The correct answer is c. Cleanse the newborn immediately after delivery. This is because cleansing the newborn can reduce the risk of HIV transmission through exposure to maternal blood or fluids. The other options are not appropriate for the following reasons:

a. Administer IV antibiotics to the newborn. This is not necessary unless the newborn has signs of infection or sepsis. Antibiotics do not prevent or treat HIV infection.
b. Encourage the mother to breastfeed her newborn. This is contraindicated for mothers with HIV, as breastfeeding can transmit the virus to the infant. Mothers with HIV should avoid breastfeeding and use formula or donor milk instead.
d. Initiate contact precautions for the newborn. This is not required for newborns exposed to HIV, as HIV is not transmitted by casual contact. Standard precautions are sufficient to prevent the spread of HIV and other bloodborne pathogens.

QUESTION

A nurse is providing discharge instructions to a client who is breastfeeding her newborn. Which of the following instructions should the nurse include?

A. Offer the newborn 30 mL (1 oz) of water between feedings.

Newborns who are exclusively breastfed do not require additional water between feedings. Breast milk provides all the necessary fluids to keep the baby hydrated.

B. Allow the baby to feed at least every 3 hr.

This instruction is generally appropriate. Newborns typically need to breastfeed frequently, usually at least every 2-3 hours, to ensure they receive adequate nutrition and to stimulate milk production in the mother. Therefore, this instruction should be included.

C. Feed the newborn 5 to 10 min per breast.

Newborns should be allowed to nurse on one breast until they are satisfied and then offered the other breast. Restricting feeding to a specific duration (5 to 10 minutes) on each breast may interfere with adequate feeding and hinder milk production.

D. Expect two to four wet diapers every 24 hr.

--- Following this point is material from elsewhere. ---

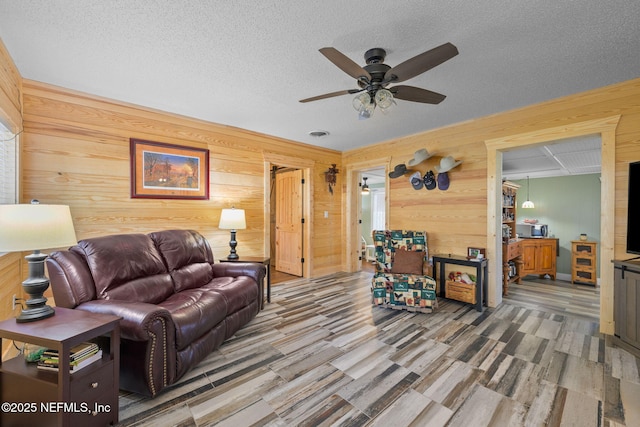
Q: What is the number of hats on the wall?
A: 6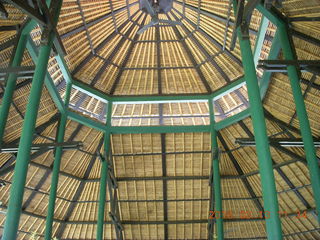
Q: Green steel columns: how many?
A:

This instruction is generally appropriate. Monitoring the frequency of wet diapers is an essential way to assess whether the newborn is adequately hydrated and receiving enough breast milk. Generally, newborns should have at least six wet diapers a day, which indicates adequate fluid intake.

QUESTION

A nurse is assessing a full-term newborn upon admission to the nursery. Which of the following clinical findings should the nurse report to the provider?

A. Rust-stained urine.

 Rust-stained urine is typically due to urate crystals and is common in newborns. It usually resolves on its own and is not a cause for concern.

B. Single palmar creases.

 Single palmar creases can be associated with certain genetic conditions, such as Down syndrome. This finding should be reported to the provider for further evaluation.

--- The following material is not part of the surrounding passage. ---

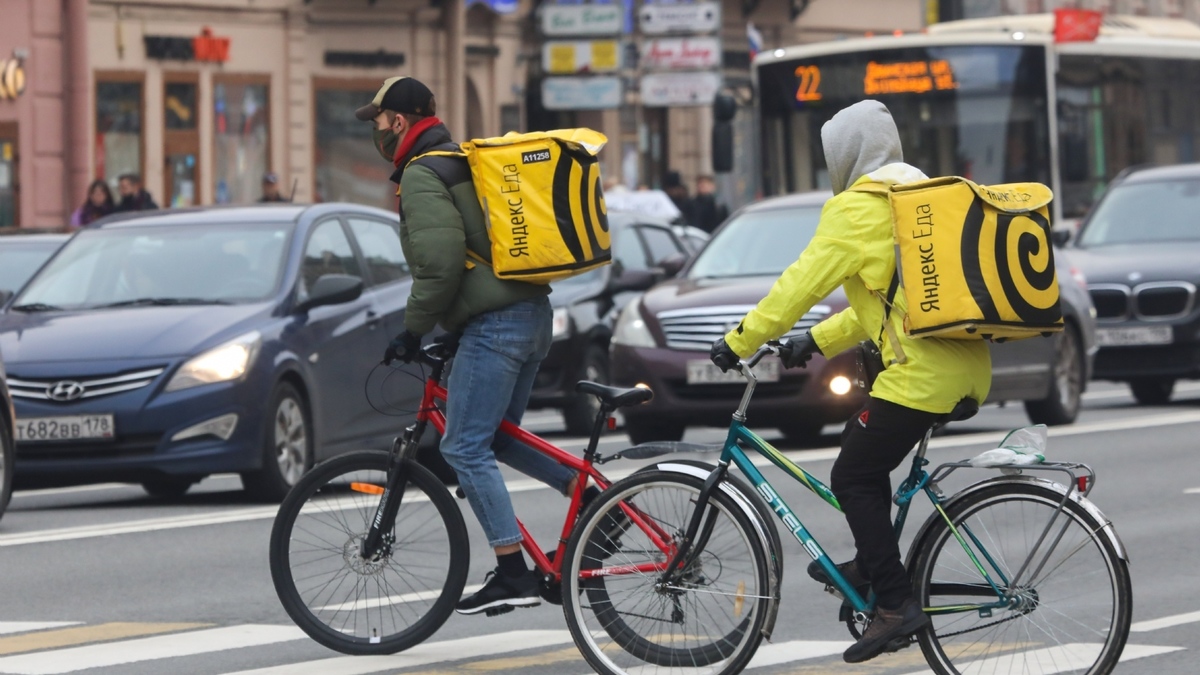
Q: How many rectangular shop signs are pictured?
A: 6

C. Subconjunctival hemorrhage.

 Subconjunctival hemorrhage is a common finding in newborns due to the pressure changes during delivery. It usually resolves without intervention and is not typically a cause for concern.

D. Transient circumoral cyanosis.

 Transient circumoral cyanosis is often seen in newborns and can occur when the baby is crying or feeding. It usually resolves on its own and is not typically a cause for concern.

Full Explanation

 

The correct answer is choice B. Single palmar creases.

 

Choice A rationale:

 Rust-stained urine is typically due to urate crystals and is common in newborns. It usually resolves on its own and is not a cause for concern.

 

Choice B rationale:

 Single palmar creases can be associated with certain genetic conditions, such as Down syndrome. This finding should be reported to the provider for further evaluation.

 

Choice C rationale:

 Subconjunctival hemorrhage is a common finding in newborns due to the pressure changes during delivery. It usually resolves without intervention and is not typically a cause for concern.

 

Choice D rationale:

 Transient circumoral cyanosis is often seen in newborns and can occur when the baby is crying or feeding. It usually resolves on its own and is not typically a cause for concern.